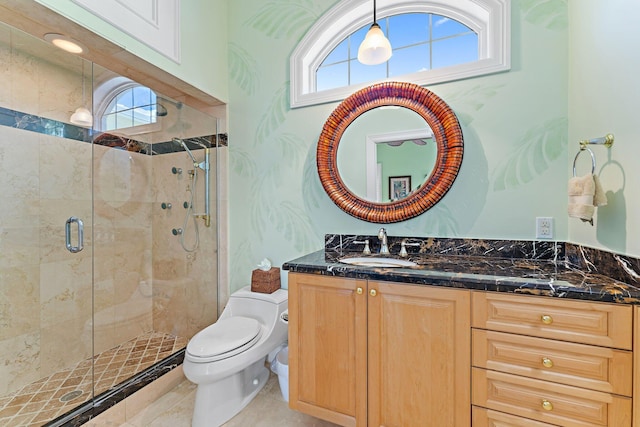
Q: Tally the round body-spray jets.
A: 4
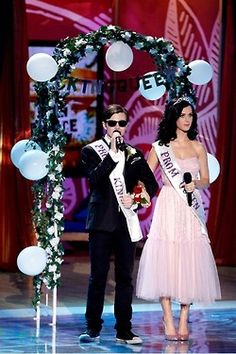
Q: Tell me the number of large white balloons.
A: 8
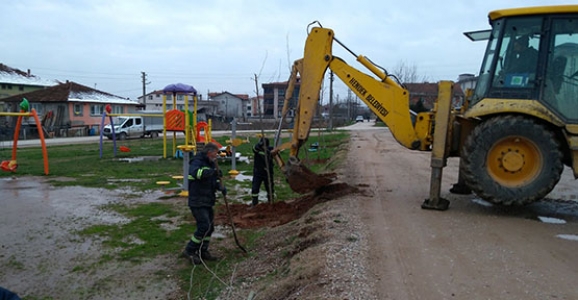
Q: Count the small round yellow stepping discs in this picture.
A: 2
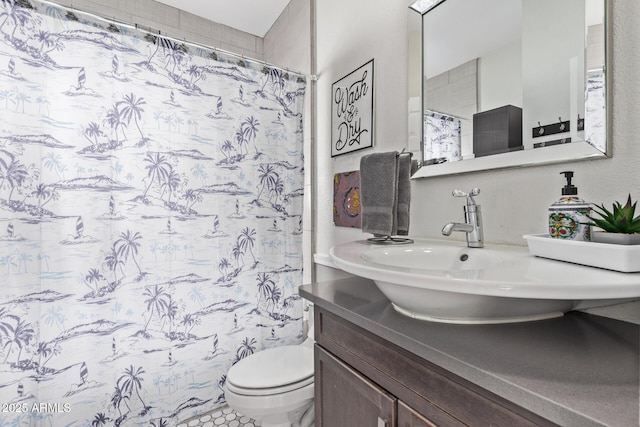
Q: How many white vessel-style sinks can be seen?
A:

■ **What needs to be done**: When copying the records, reproduce every entry exactly and omit all pictures.

■ **Task response**:
Q: Tally the round body-spray jets.
A: 4
Q: Tell me the number of large white balloons.
A: 8
Q: Count the small round yellow stepping discs in this picture.
A: 2
Q: How many white vessel-style sinks can be seen?
A:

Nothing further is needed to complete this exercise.